UCIBIO/REQUIMTE, MEDTECH, Laboratory of Pharmaceutical Technology, Department of Drug Sciences, Faculty of Pharmacy, University of Porto, Porto, Portugal.
CNC - Center for Neuroscience and Cell Biology, Faculty of Medicine (Pólo I), University of Coimbra, Coimbra, Portugal; FFUC - Faculty of Pharmacy, Pólo das Ciências da Saúde, Coimbra, University of Coimbra, Coimbra, Portugal.
Nanomedicine. 2020 Aug;28:102206. doi: 10.1016/j.nano.2020.102206. Epub 2020 Apr 22.

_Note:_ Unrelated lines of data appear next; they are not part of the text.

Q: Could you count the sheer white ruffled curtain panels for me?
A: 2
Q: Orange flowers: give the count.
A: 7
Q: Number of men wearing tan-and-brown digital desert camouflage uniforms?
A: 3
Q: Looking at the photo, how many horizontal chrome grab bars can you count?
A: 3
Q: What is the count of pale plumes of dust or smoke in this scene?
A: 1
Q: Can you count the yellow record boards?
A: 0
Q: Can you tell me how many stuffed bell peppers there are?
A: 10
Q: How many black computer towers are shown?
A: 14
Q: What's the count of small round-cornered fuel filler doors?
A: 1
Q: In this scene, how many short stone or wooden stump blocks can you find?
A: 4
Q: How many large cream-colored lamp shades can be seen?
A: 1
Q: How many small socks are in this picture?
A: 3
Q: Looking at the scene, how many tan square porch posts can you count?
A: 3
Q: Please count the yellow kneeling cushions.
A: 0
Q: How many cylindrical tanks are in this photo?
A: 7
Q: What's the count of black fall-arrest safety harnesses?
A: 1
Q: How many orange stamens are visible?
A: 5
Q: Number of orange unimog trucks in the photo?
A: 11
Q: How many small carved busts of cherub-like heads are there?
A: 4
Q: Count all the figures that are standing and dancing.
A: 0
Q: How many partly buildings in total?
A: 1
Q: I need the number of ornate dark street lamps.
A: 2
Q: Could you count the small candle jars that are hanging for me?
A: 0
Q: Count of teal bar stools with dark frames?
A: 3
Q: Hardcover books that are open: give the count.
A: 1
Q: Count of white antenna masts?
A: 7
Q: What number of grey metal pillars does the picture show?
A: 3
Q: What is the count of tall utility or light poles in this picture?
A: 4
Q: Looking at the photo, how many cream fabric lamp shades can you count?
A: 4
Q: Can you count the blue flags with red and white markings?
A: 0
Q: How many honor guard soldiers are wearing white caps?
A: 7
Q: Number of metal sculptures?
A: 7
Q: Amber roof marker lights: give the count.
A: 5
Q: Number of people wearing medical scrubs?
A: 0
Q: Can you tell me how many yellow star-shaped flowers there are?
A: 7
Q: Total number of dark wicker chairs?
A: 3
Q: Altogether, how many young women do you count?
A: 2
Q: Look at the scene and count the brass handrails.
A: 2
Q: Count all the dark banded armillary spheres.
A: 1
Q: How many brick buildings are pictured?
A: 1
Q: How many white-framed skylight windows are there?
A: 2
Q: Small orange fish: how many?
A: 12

Quality-by-design (QbD) approach has been applied to optimize lipid-based nanosystems formulations, including solid lipid nanoparticles (SLN), nanostructured lipid carriers (NLC) and nanoemulsions, besides being increasingly requested by regulatory authorities. Different mathematical models and statistical tests have been used, with similar conclusions regarding the parameters that influence the physical features of the resulting nanosystems. These include, variations in composition (e.g. lipid(s) and/or emulsifier(s)) and manufacturing parameters (e.g. emulsification rate and/or time, sonication amplitude and/or time, and homogenization pressure and/or cycles). These are critical parameters that influence nanoparticle/globule mean size, polydispersity index, zeta potential, drug encapsulation efficiency and in vitro drug release. This review addresses the concepts and applications of QbD for the development of lipid-based nanosystems, reporting successful examples published in the last 2 years. Although, some limitations have been identified, it is expected that in the upcoming years the application of QbD in pharmaceutical development will be an established approach.
质量源于设计(QbD)方法已被应用于优化基于脂质的纳米系统制剂,包括固体脂质纳米粒(SLN)、纳米结构脂质载体(NLC)和纳米乳剂,这也是监管机构的日益要求。已经使用了不同的数学模型和统计测试,关于影响所得纳米系统物理特性的参数得出了类似的结论。这些参数包括组成(例如脂质和/或乳化剂)和制造参数(例如乳化速率和/或时间、超声幅度和/或时间以及均质压力和/或循环)的变化。这些是影响纳米粒子/液滴平均粒径、多分散指数、Zeta 电位、药物包封效率和体外药物释放的关键参数。本文综述了 QbD 用于开发基于脂质的纳米系统的概念和应用,报告了过去 2 年中发表的成功实例。尽管已经确定了一些局限性,但预计在未来几年,QbD 在药物开发中的应用将成为一种既定方法。